> **Prompt**:
The lines of the records that include "number" should all be copied.

> **Input for this task**:

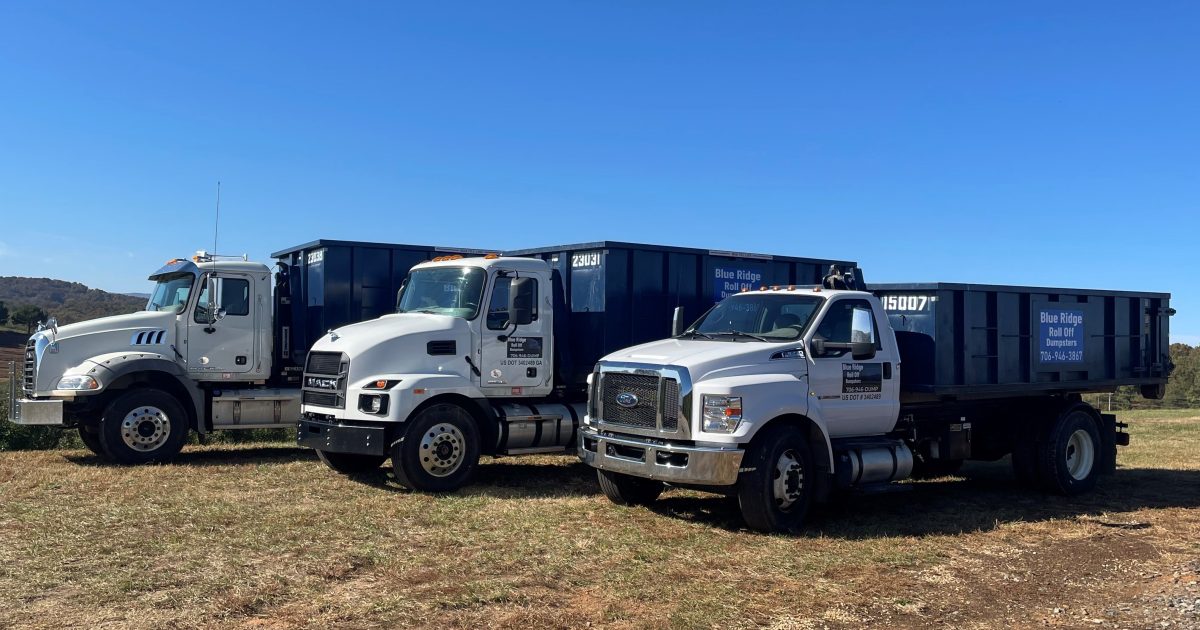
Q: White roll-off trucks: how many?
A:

* * *

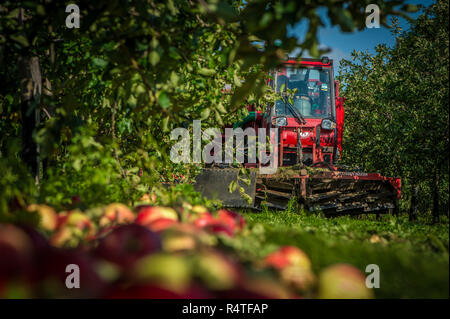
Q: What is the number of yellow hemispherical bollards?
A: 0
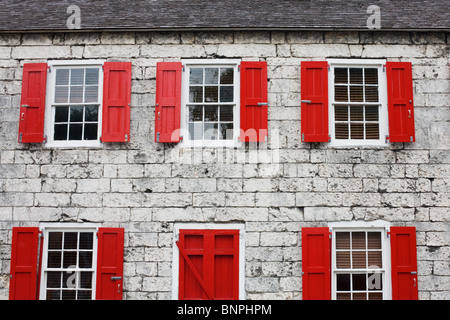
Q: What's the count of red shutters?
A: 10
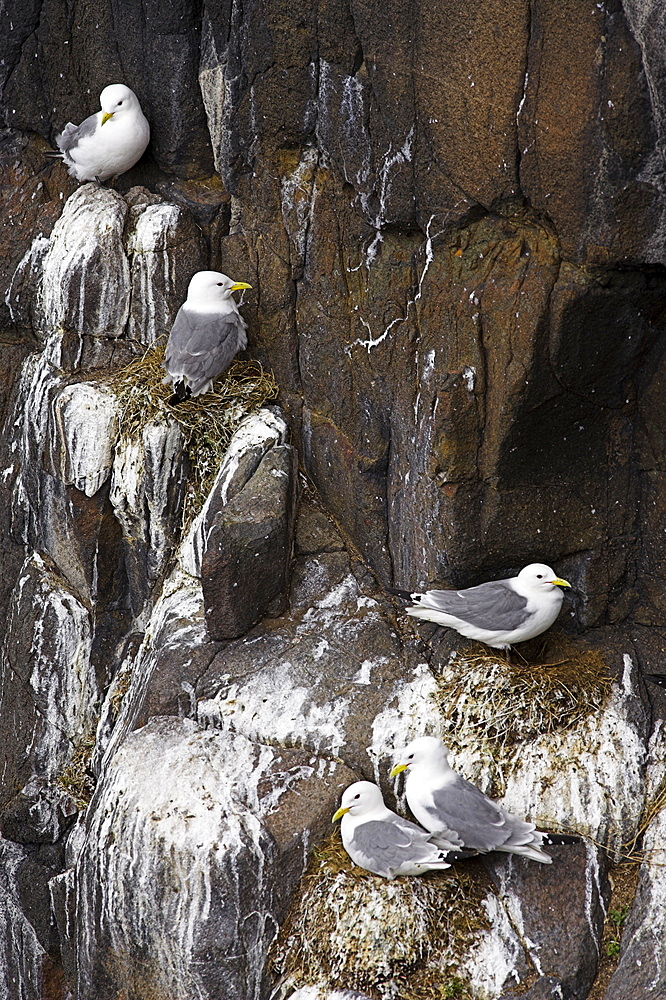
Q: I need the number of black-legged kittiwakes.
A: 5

> **Result**:
Q: What is the number of yellow hemispherical bollards?
Q: I need the number of black-legged kittiwakes.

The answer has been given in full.